The last several Ethereum upgrades—including Dencun, which dropped in March, and Shapella, which went live in 2023—have ushered in meaningful changes both for blockchain developers and everyday Ethereum users.

So what will Pectra bring, and how might those changes affect you?

Pectra: Part one

During a call on Thursday, Ethereum’s core developers decided that there were too many items on the wish list for Pectra, which if all pushed out at the same time might make the upgrade overly complex. Instead, they opted to split the upgrade into at least two separate events, with the first part set for early next year. 

Several proposals have already been greenlit for inclusion in that first update, and many of them will have noticeable impacts on Ethereum users.

One, for example, will end the tedious practice of needing to hold small amounts of ETH to pay for gas fees on the Ethereum mainnet and many layer-2 networks. Currently, gas fees on Ethereum, Base, Arbitrum, Optimism, and several other networks in the Ethereum ecosystem must be paid in ETH, regardless of what token is being transferred. 

A proposal included in Pectra part one, EIP-7702, will effectively end that requirement by allowing users to pay gas fees in other, more versatile cryptocurrencies.
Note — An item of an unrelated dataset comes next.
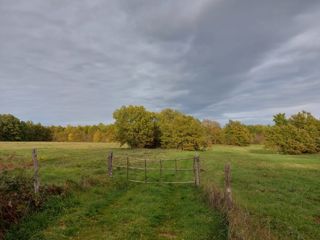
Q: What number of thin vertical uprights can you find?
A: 4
The proposal, which introduces “account abstraction,” will allow users’ Ethereum wallets to behave more like smart contracts—meaning that third parties will be able to sponsor transactions and pay your gas fees for you.

As a result, Ethereum core developer Marius van der Wijden explained to Decrypt, you will soon be able to outsource your gas fees to a service that you can pay in USDC, for example—making the necessity of holding ETH to complete basic functions on Ethereum a thing of the past. 
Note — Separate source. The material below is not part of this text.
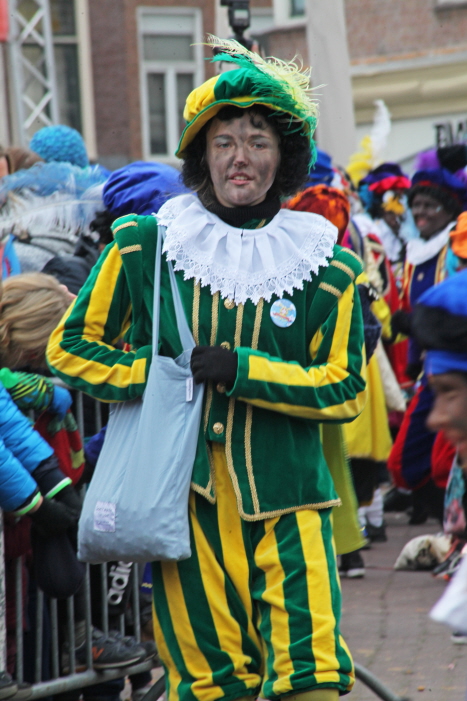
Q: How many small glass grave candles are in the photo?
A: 0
“It’s a great UX improvement,” van der Wijden said.

Another improvement featured in the first portion of Pectra, EIP-7251, will allow Ethereum stakers to earn rewards on sums greater than 32 ETH. Up until now, validators have only been able to collect yield if they deposited 32 ETH (slightly more than $81,000 at writing) with the network. Any amount of ETH above that wouldn’t generate additional yield, unless they deposited another full 32 ETH—from a separate validator. 
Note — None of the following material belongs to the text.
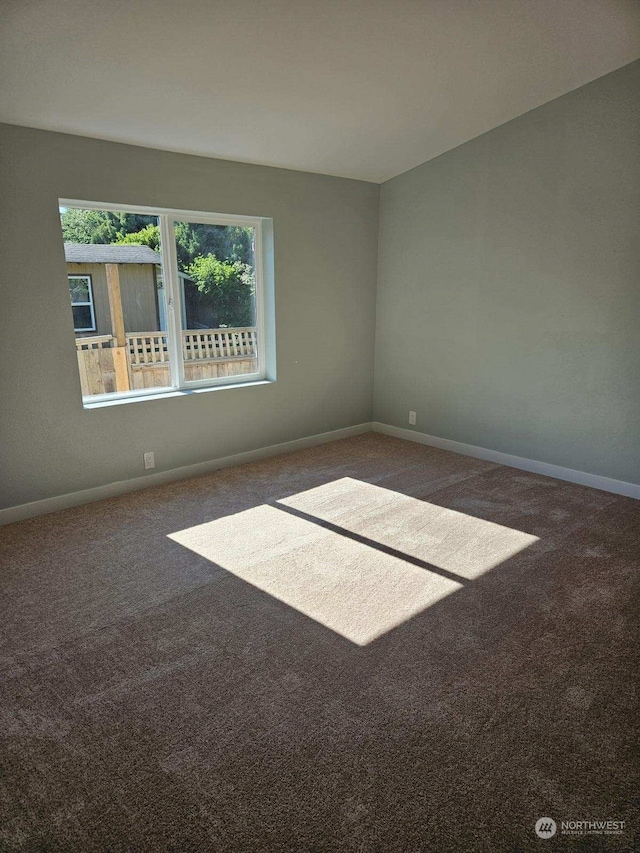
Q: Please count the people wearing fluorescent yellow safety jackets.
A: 0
So a user currently staking 40 ETH, for example, currently can’t collect yield or gain voting power from that extra 8 ETH.  

“It was just dead stake, basically,” van der Wijden said. “But now it’s not anymore.”

Once Pectra’s first segment ships early next year, stakers will be able to earn proportional yield on any deposited sum over 32 ETH. This will be made possible by new functionality that will allow for the consolidation of validators—meaning that if you’re currently running several different validators of 32 ETH each to maximize rewards and influence, you can now combine them all into a single validator with proportionally greater voting power and reward accumulation.

On a macro scale, the ability to consolidate validators also means that major stakers like Lido and Rocket Pool and Coinbase, which accumulate funds from thousands upon thousands of different users, can now significantly reduce the number of nodes they need to run to stake with the Ethereum mainnet.

“This will reduce the bandwidth requirement of the Ethereum network as a whole quite significantly,” van der Wijden said. 

Two more proposals included in Pectra’s initial shipping, EIP-6110 and EIP-7002, will also for the first time enable the possibility of fully automated and permissionless ETH staking pools. Currently, services like Rocket Pool still require employees to manually handle some elements related to depositing and withdrawing funds.

Part two and beyond

While the features described above are set to go live early next year, questions abound about a second Pectra upgrade, including which EIPs it might contain, when it will go live, and whether any other Ethereum updates will come before it. 

Currently, Ethereum’s van der Wijden estimates, the rest of Pectra might have to wait until 2026. 

But when the second half of the update does come, expect big things. Two major proposals are already likely to be included: an EVM Object Format (EOF) that will increase efficiency and safety in writing smart contract code, and a new feature called PeerDAS that could significantly reduce layer-2 gas fees even further over the next two to three years. 

In March, Ethereum’s Dencun upgrade introduced blobs, which dramatically decreased layer-2 fees by allowing layer-2 data to be stored on-chain temporarily for a period of about a month, as opposed to permanently. At present, six blobs exist on every Ethereum transaction block—basically, reserved space to make layer-2 transactions ultra-cheap. 

PeerDAS, whenever it launches, will provide the foundation for Ethereum’s developers to significantly increase the amount of blobs present on every network block. Van der Wijden says he’s confident that post-PeerDAS, his team will be able to fit 32 blobs on every Ethereum block—an efficiency jump of over 400%.